私はどれも目移りしましたが、一つ購入しました。

 

写真より、実物の方が良いです。こういうのは、写真が難しい。

まるで、オリエントのシルクのようで、ヴィロードと合わせてドレスを作りたくなるような美しさです。

でも、これは花器なので、ヴィロードの様な花びらの、クリムゾンの薔薇が似合うかも。

 

師匠はいつも、品のある作品が良いと言います。そして、進化しなくてはいけないとも。

私はそれを、精神性の高さだと理解しています。

 

師匠の背中を見て、ここまで来ました。それは、実際にも、グローリーに向かう師匠の背中でした。

他の誰かでは、とうていできなかっただろう域にまで引き上げてもらいました。

ありとあらゆる技法を学び、今の私があります。でも、まだ序の口。もっとすごい作品を作るつもりです。

 

それでも、工房が無くなれば不自由になります。他へ行かなくてはなりません。

師匠は、軽井沢の工房に籠もるようです。もし、大作が作りたければ、そこへ行けば良いだけの話です。

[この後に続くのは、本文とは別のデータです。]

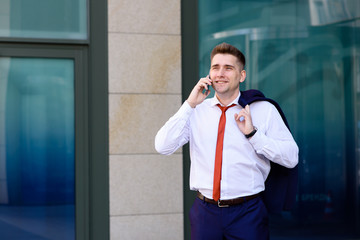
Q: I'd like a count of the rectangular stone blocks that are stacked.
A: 5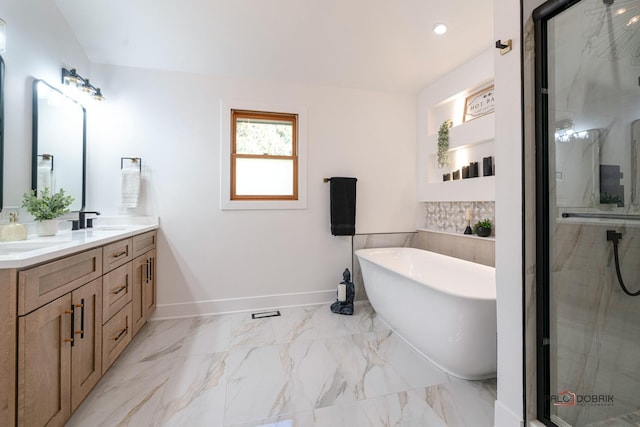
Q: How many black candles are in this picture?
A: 5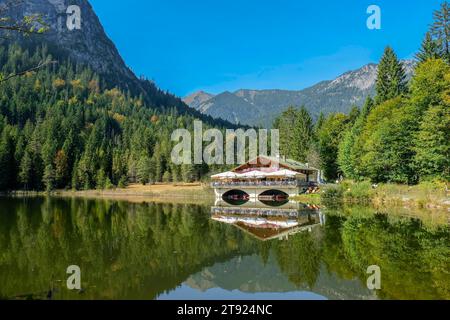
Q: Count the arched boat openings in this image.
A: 2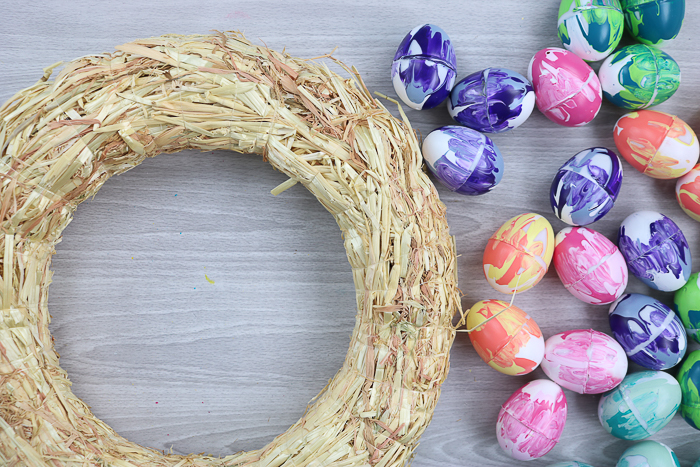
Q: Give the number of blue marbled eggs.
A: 6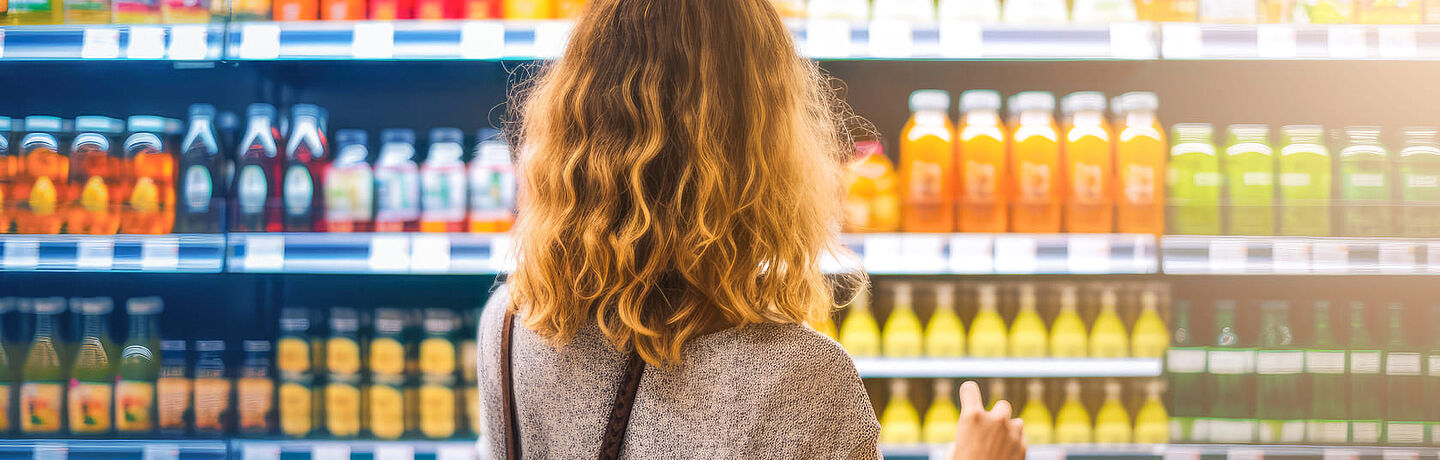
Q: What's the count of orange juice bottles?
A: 5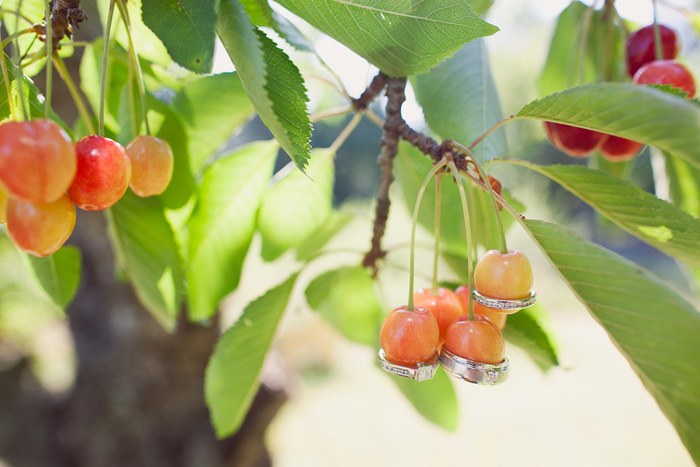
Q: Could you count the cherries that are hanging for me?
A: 14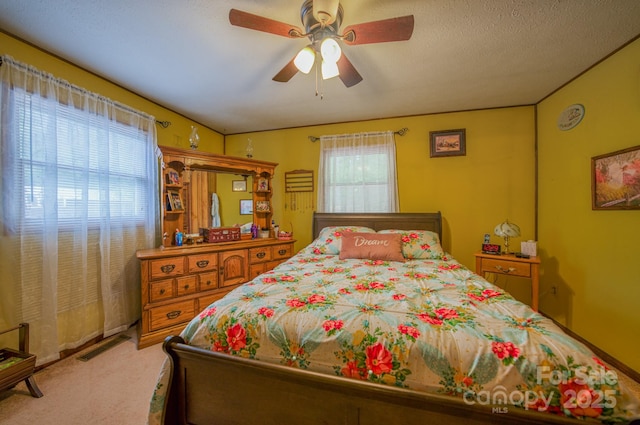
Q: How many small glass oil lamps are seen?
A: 2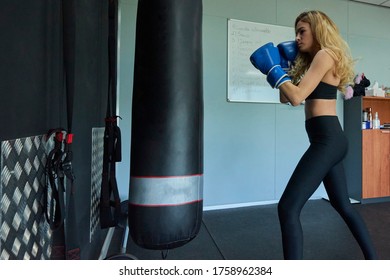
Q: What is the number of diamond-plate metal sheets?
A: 2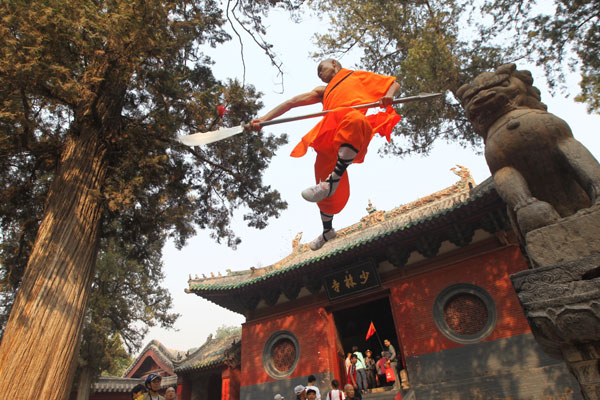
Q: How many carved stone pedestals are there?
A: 1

ただ、もう、自分の力で歩き始めなければいけないのは確かです。

思い通りに行かないガラスの付いた吹き竿を持って、助けてくれとは言えないのです。

 

きっと、そんな時は、自分自身に言うのです。「慌てるな!こんな時、けんじさんならどう言うのか考えろ!」

今までとは違う、けんじさんを知らないアシストに助言を求めても、答えが返ってくるかわからない。

きっと、けんじさんの声が聞こえてくると、信じています。

 

本当に精神性の高いアーティストというのは、純粋かつ高潔な魂で結びついているはずなのですから。